++++ EXERCISE INPUT

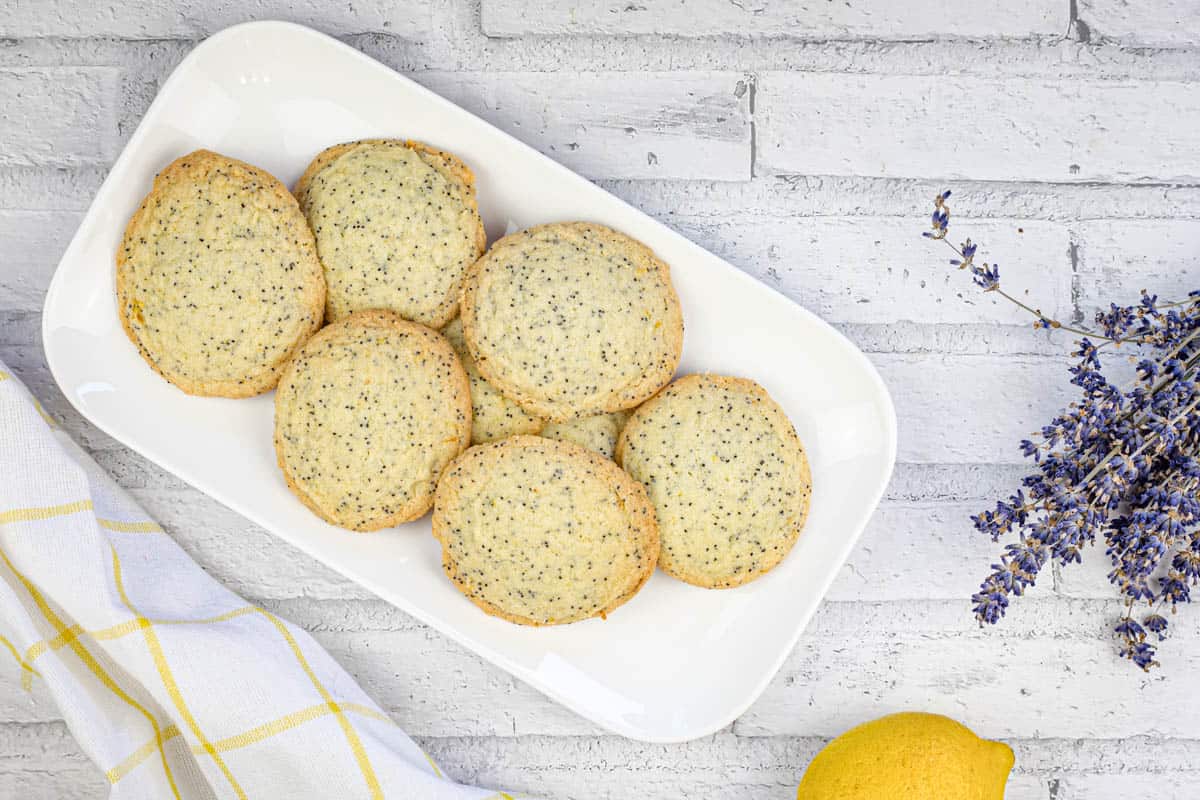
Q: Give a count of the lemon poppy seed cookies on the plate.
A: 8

++++++++
++++ EXERCISE INPUT

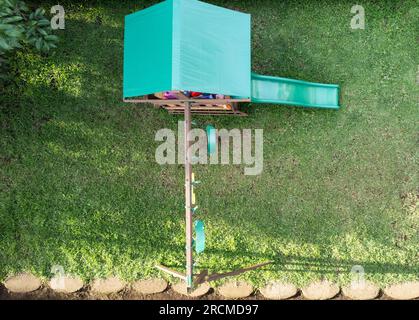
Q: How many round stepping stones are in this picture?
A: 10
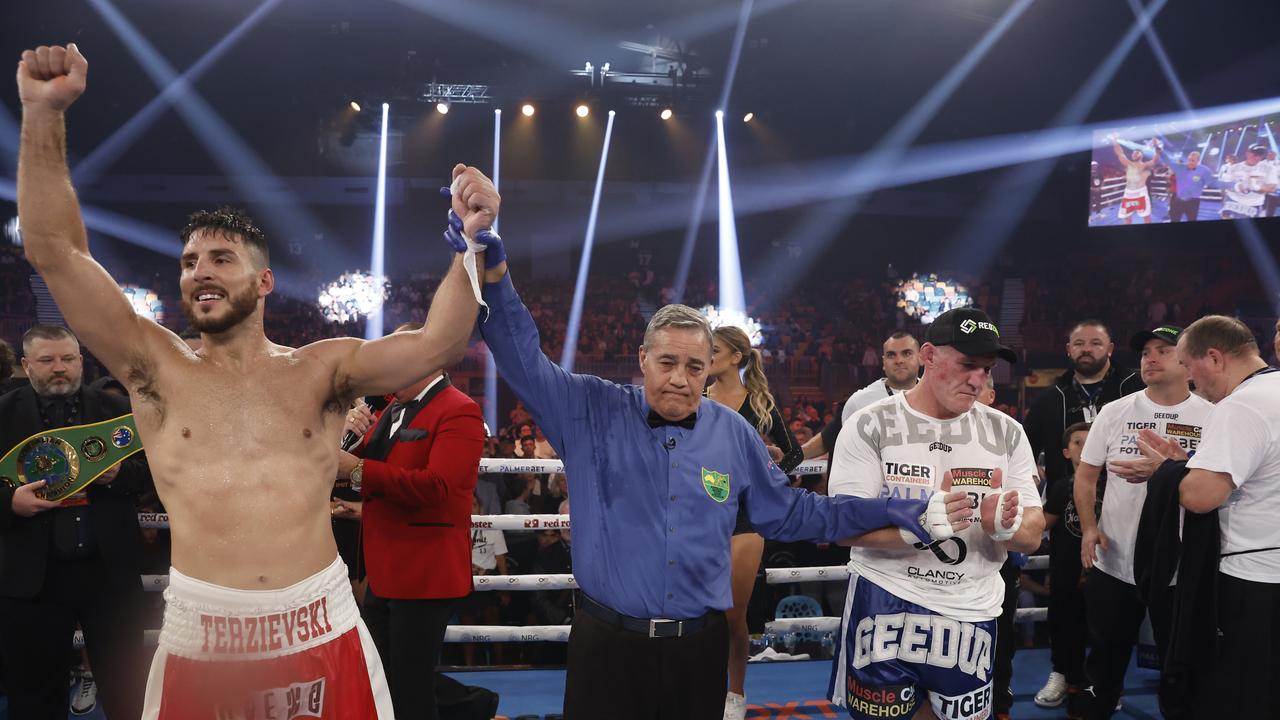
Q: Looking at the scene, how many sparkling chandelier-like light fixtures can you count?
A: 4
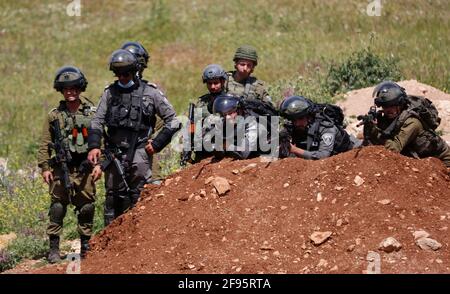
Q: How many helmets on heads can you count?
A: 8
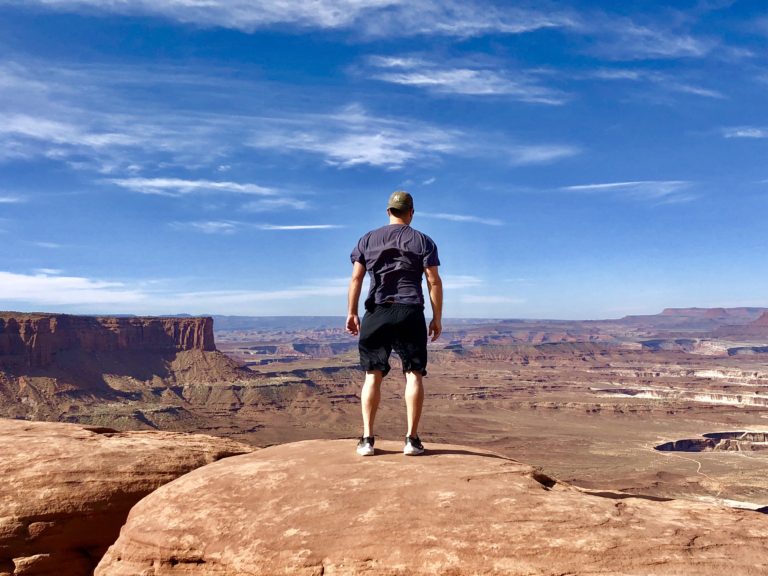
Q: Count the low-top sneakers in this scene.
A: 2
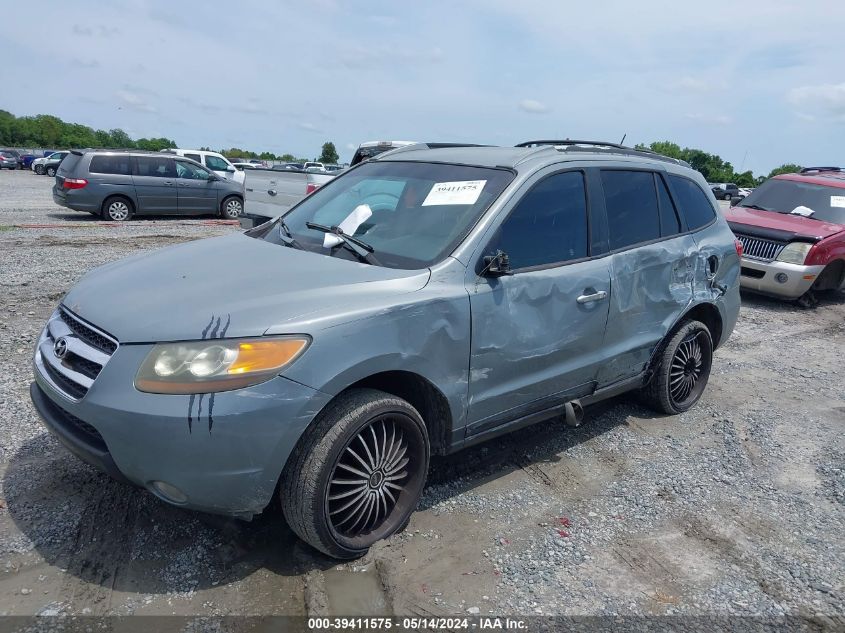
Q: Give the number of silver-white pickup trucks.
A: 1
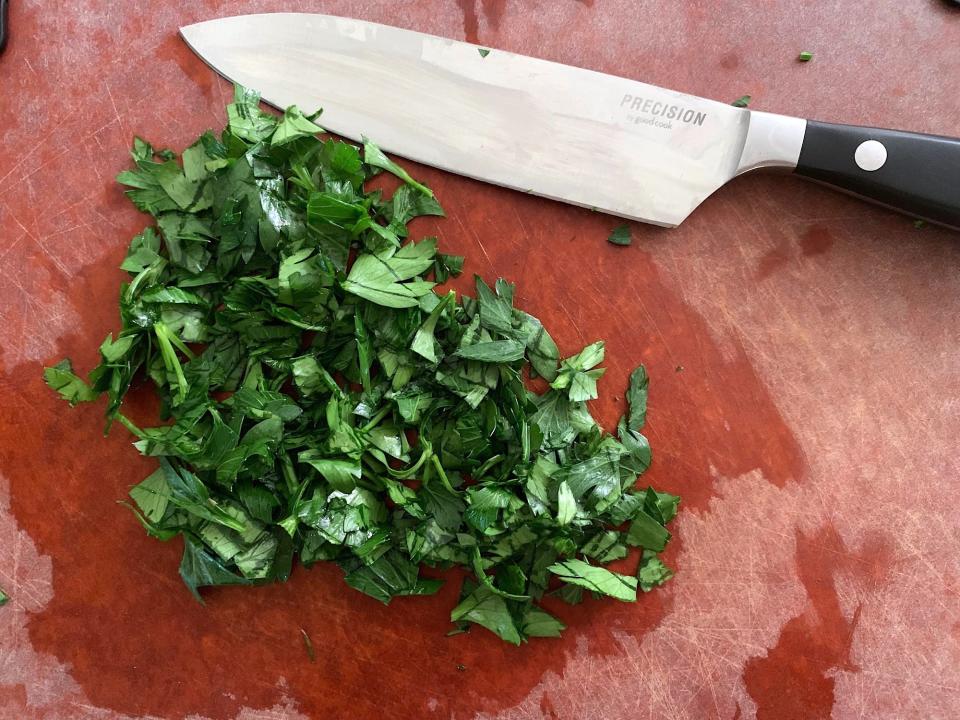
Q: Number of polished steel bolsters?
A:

++++++++

_AIM OF THE TASK_:
The expected answer is a copy of each line in the records that holds the word "scene".

_EXERCISE RESPONSE_:
Q: Looking at the scene, how many sparkling chandelier-like light fixtures can you count?
Q: Count the low-top sneakers in this scene.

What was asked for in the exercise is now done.